The autistic poster goes on to comment that “if the child no longer wants to do therapy then their wish should be respected.” This is immediately met with the classic behaviourist response. “If you allow the child to end a therapy session by engaging in a behaviour then the child associates tantrums with getting away with anything.” Alarmist rhetoric follows- soon, the child will be “using tantrums” to get whatever they want, like “take a year long vacation, fuck school, and smoke weed.”
As Dr. Mona Delahooke points out, this kind of reasoning demonstrates a fundamental misunderstanding of children’s behaviour-namely, that it is purposeful, incentivized, and under the child’s control. Children are impulsive. They also struggle to regulate their emotions; for autistic children, already overwhelmed by a world that often feels like ‘too much’, emotional regulation can be even more of a challenge. It is completely ridiculous to assume that children who act out are “trying it on”, performing a social experiment while in the throes of their emotions. It is also ridiculous to assume that the child will generalise the outcome of a particular situation to other situations, becoming a “master manipulator”. Rather, tantrums, meltdowns, aggressive outbursts, and other similar ‘behaviours’ are a sign of stress. They show us that a child is not coping with whatever is going on around them, that they need support.
As the autistic commentor rightly points out, the child in this story is asking to stop. In fact, he isn’t asking, he’s screaming STOP with the loudest behaviour he has. And the ABA therapist working with him knows this- at the very beginning of the post, she noted that “he doesn’t want to do therapy anymore.” But as evidenced in both the comments and the original post in this scenario, an autistic child’s “stop” doesn’t count. Apparently, “a child is a child”, and this “behaviour is impeding learning”. This child needs to “sit at the table and learn to read”, because parents “seek therapy for real problems”.

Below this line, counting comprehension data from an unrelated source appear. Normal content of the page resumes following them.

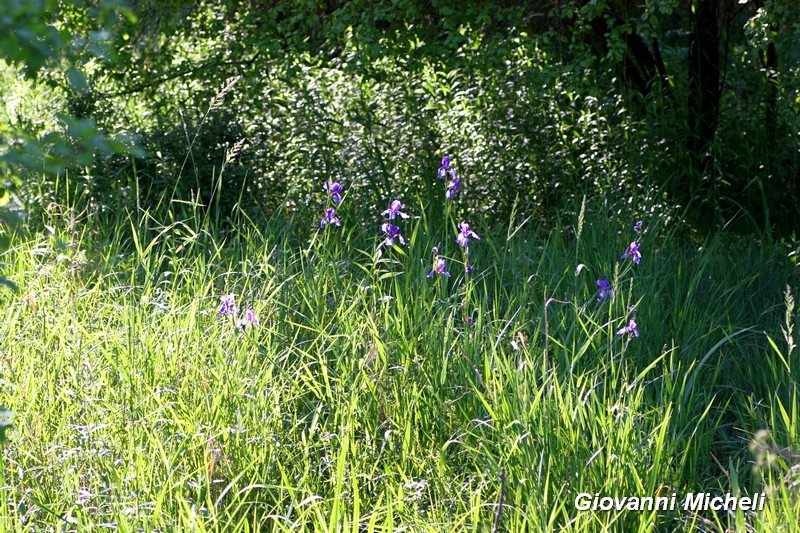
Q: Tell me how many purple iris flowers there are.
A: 13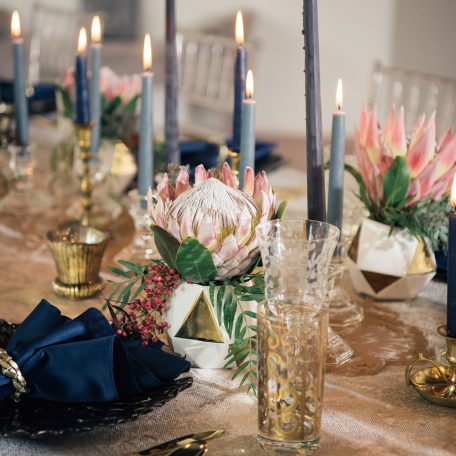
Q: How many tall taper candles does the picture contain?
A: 10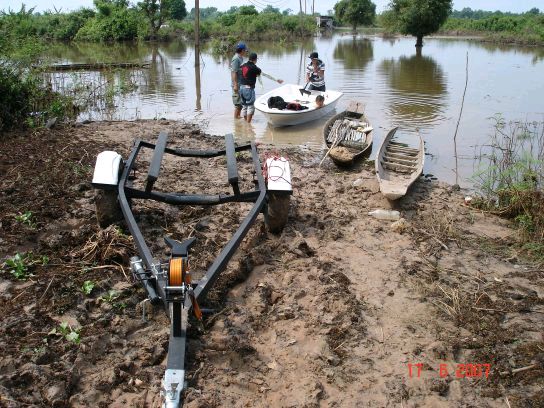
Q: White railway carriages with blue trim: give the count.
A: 0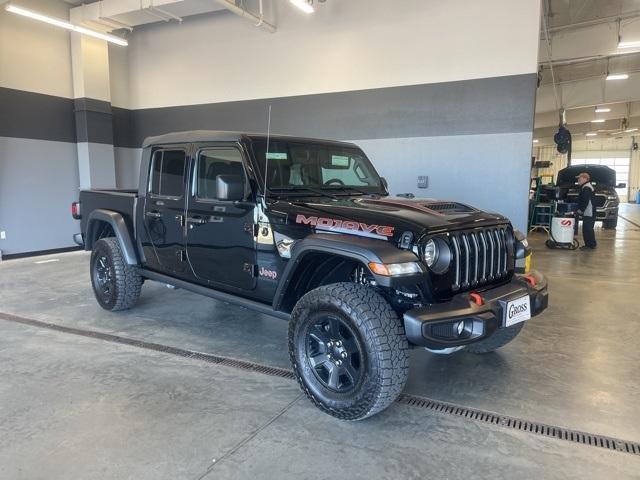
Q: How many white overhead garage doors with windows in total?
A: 1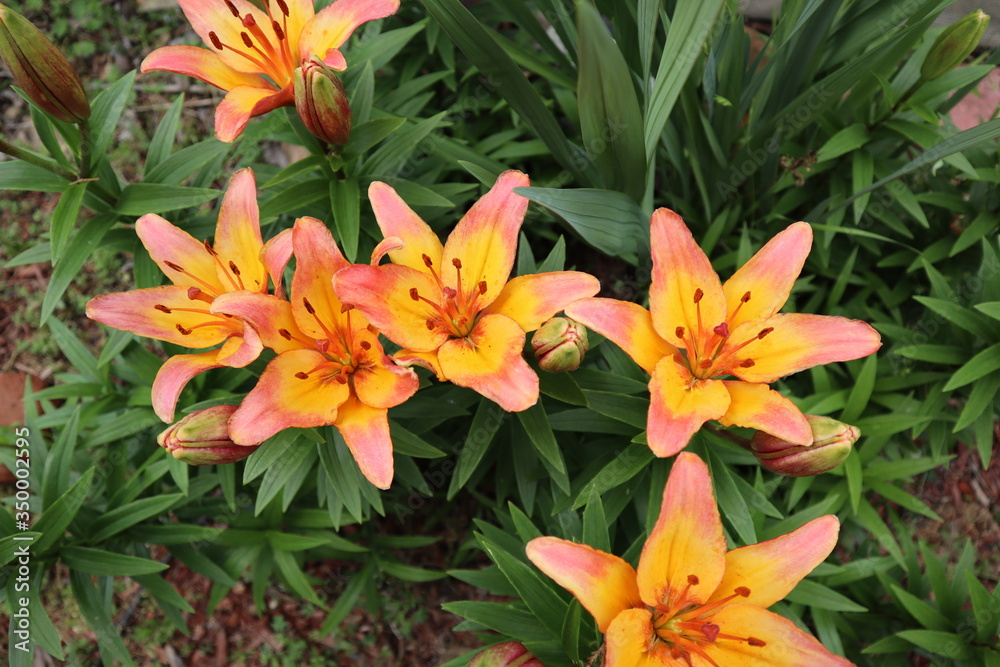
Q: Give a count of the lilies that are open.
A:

Parents, is this “good ABA”? Is this the respectful, natural, play-based therapy that you’re hearing about on the internet, that “doesn’t change the autistic person”? Is this the same thing as other forms of positive reinforcement in society, like paying people to go to work? Is this just “celebrating with a person who is no longer hurting themselves?”. Is this a child laughing and having fun?
ABA, in all its not so variable forms, is abuse. And it is not blindly so, either. The ABA therapists quoted in this post, which was written this week, at the end of 2019, are fully aware that they are over-riding and silencing the voices of the children they work with. “A child is a child”, they say, “it’s only temporary discomfort.” In ABA, your child is just a child, and their “stop” doesn’t count.